Aerobic and resistance training exercises improve the health of type 2 diabetics, new research shows. This study underscores the value healthy lifestyle provides for diabetes control.
In a study reported in the Diabetes Care journal, a team of Italian scientists led by Elisabetta Bacchi from the University of Verona's Department of Medicine wanted to know how aerobic and resistance training exercises affected the outcomes of HbA1C and other metabolic risk factors in volunteers with adult-onset diabetes mellitus. To find out, they randomly assigned 40 type 2 diabetes patients to four months of resistance training or aerobic exercise regimens.
Prior to and following completion of the intervention, researchers collected data on HbA1C, glucose sensitivity, oral glucose tolerance test, body composition, cardiovascular fitness and muscular strength.

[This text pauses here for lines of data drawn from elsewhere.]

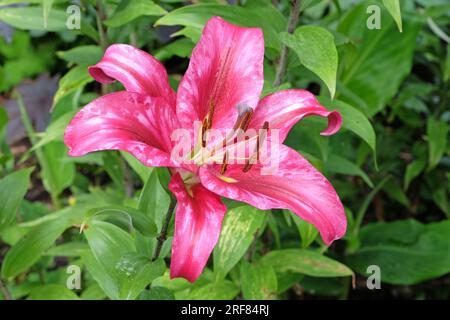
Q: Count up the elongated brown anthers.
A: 6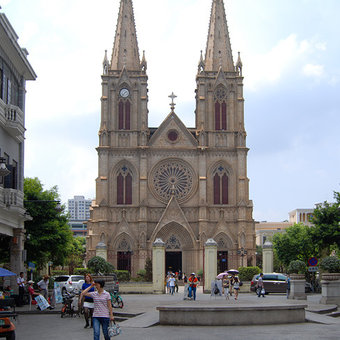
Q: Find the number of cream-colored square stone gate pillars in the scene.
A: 4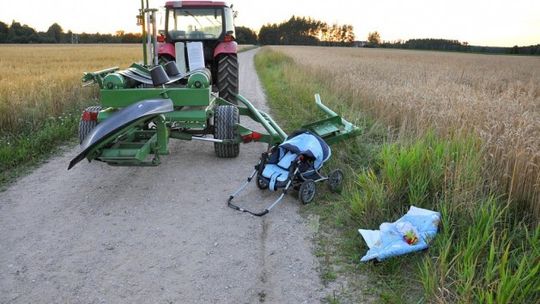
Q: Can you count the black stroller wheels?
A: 3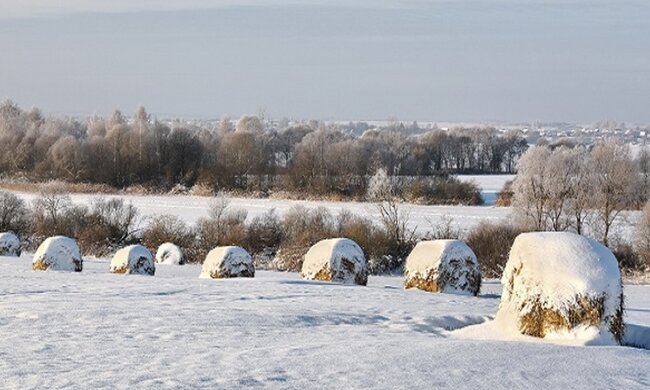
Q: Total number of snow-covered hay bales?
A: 8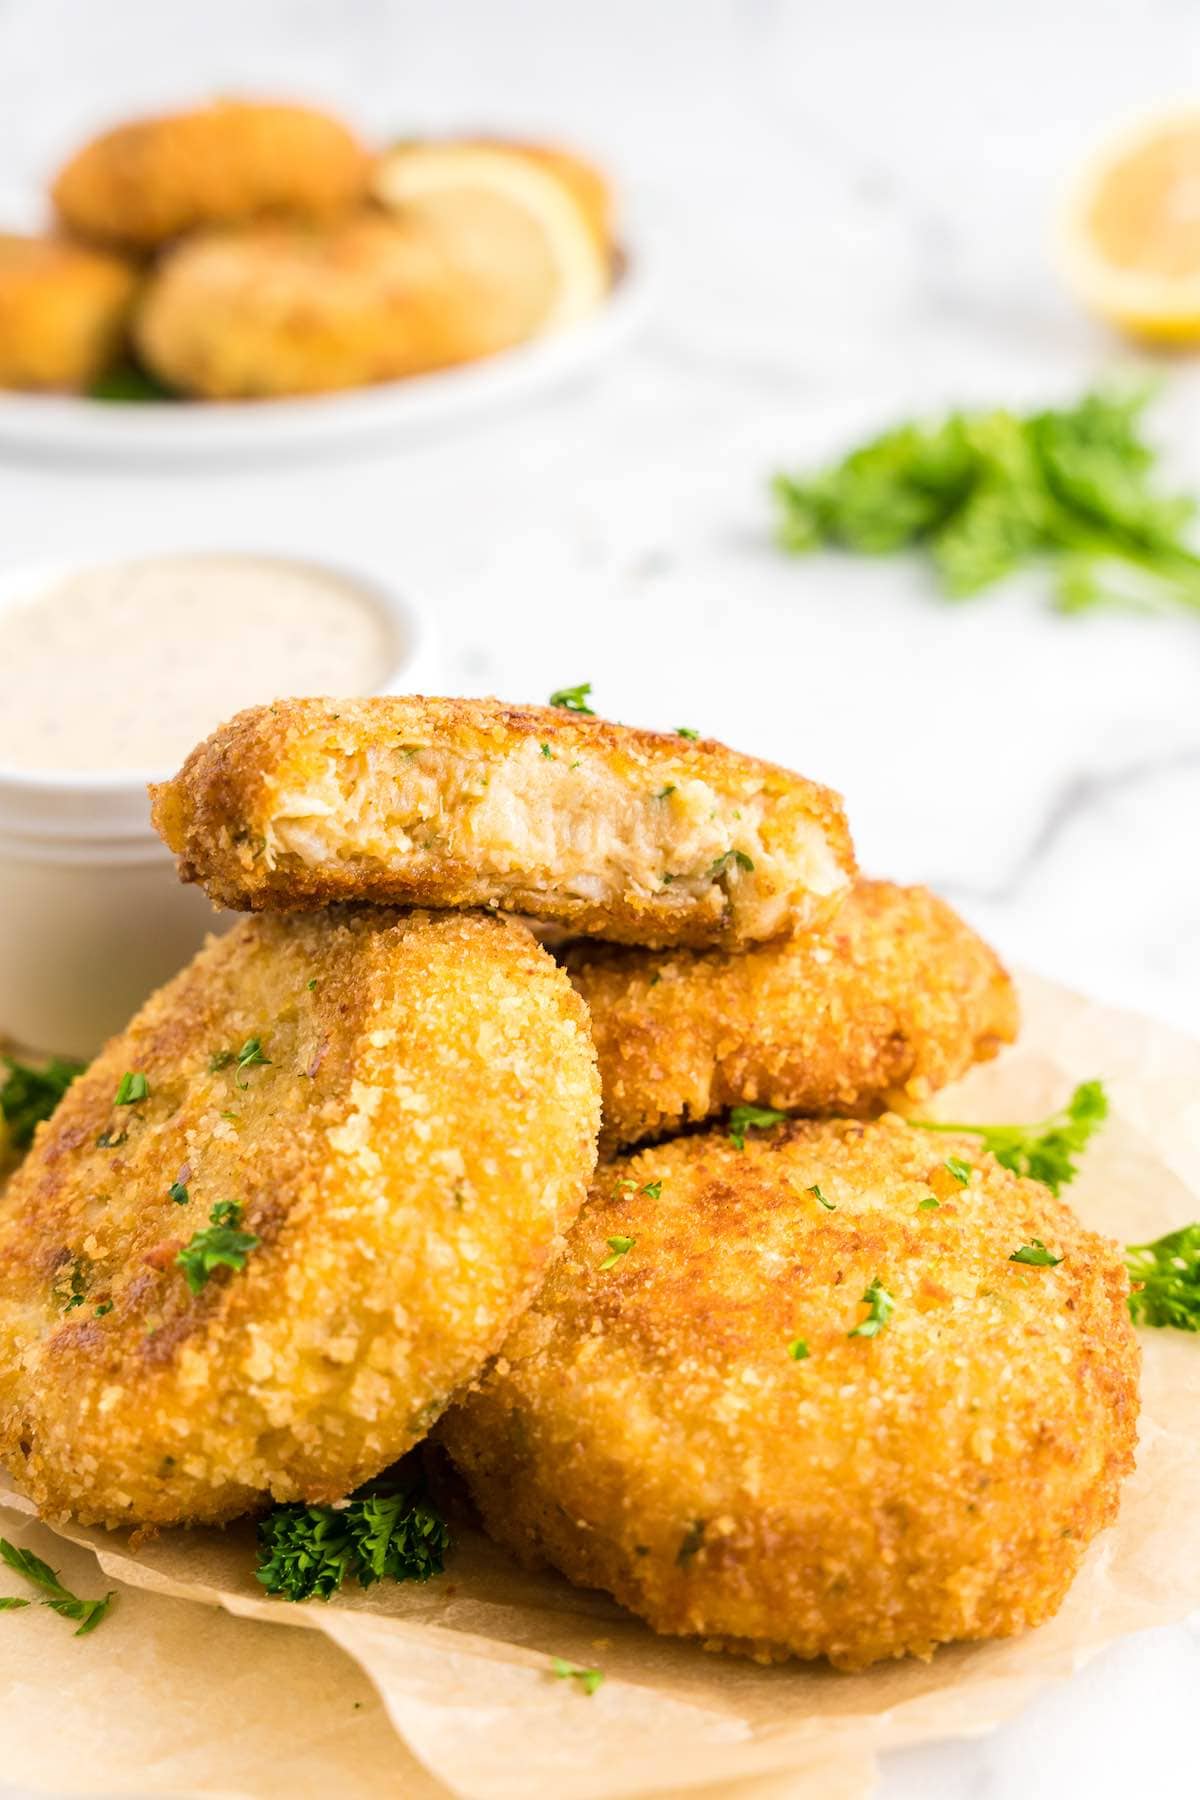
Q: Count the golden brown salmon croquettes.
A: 8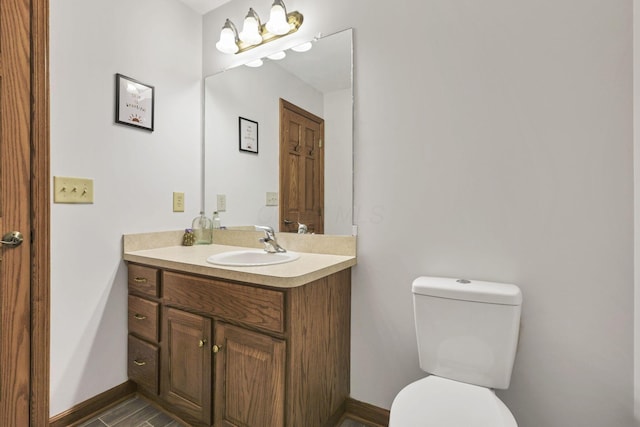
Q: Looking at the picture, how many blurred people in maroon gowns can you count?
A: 0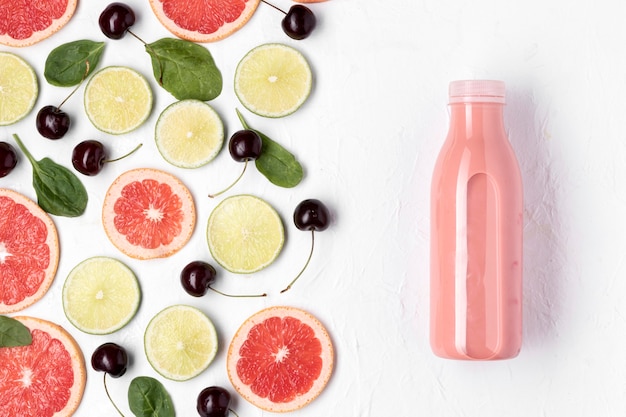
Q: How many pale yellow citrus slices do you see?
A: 7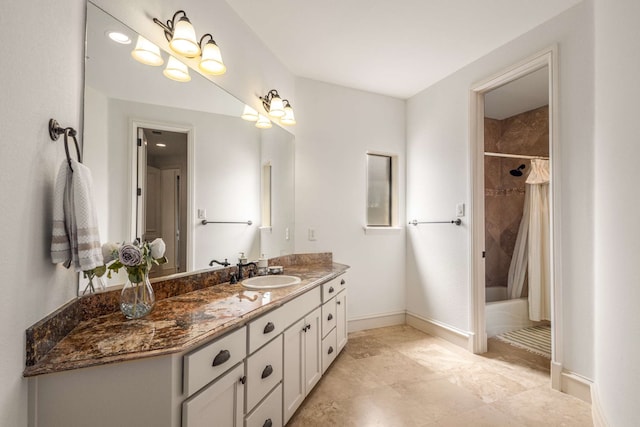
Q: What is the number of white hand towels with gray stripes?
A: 1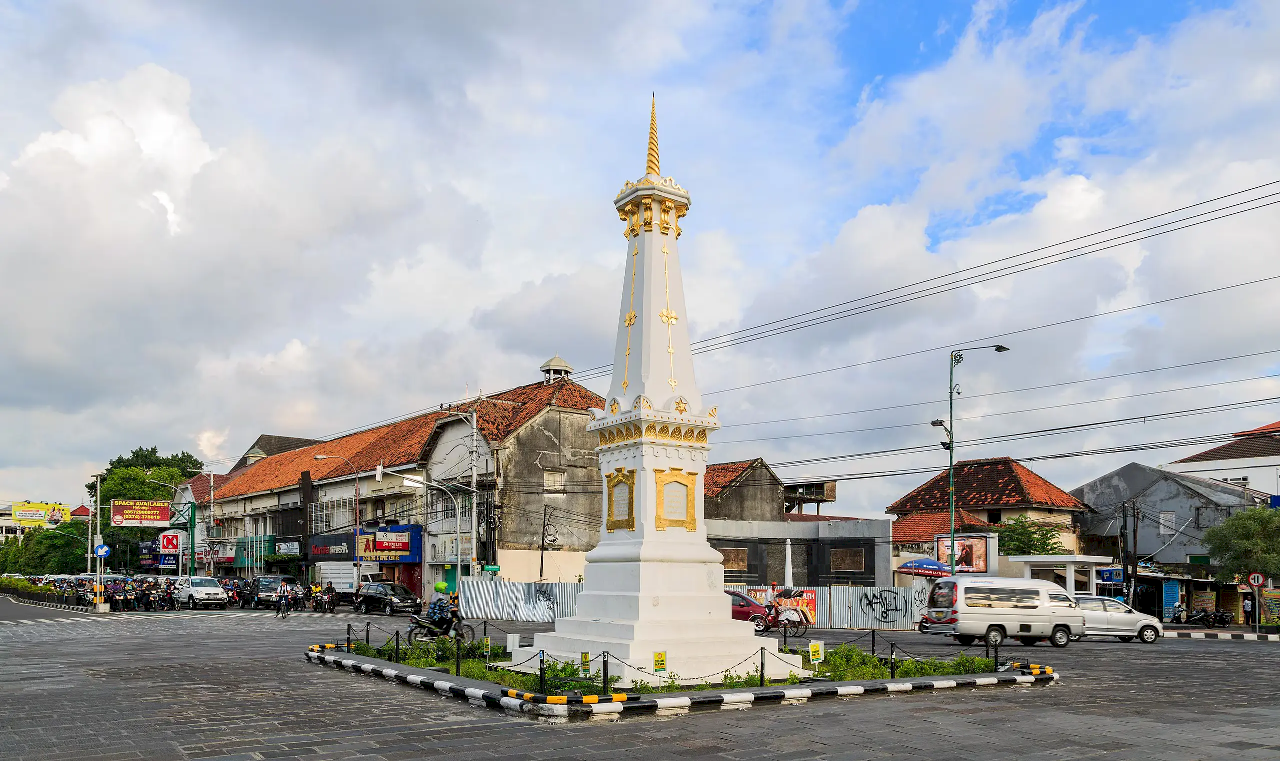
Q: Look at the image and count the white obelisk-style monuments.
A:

When the research team reviewed the effects of exercise post training, they noted that volunteers who participated in aerobic exercise experienced greater efficiency in peak oxygen consumption; not surprisingly, patients who performed resistance training gained muscular strength. Physical exercise had other benefits including:
- lowered glycosylated hemoglobin (HbA1C) in both groups
- decreases in body fat in both groups
- increased insulin sensitivity and lean limb mass
The experiment showed that physical exercise improved metabolic function, insulin sensitivity and loss of body fat (visceral and abdominal) in volunteers with type 2 diabetes mellitus.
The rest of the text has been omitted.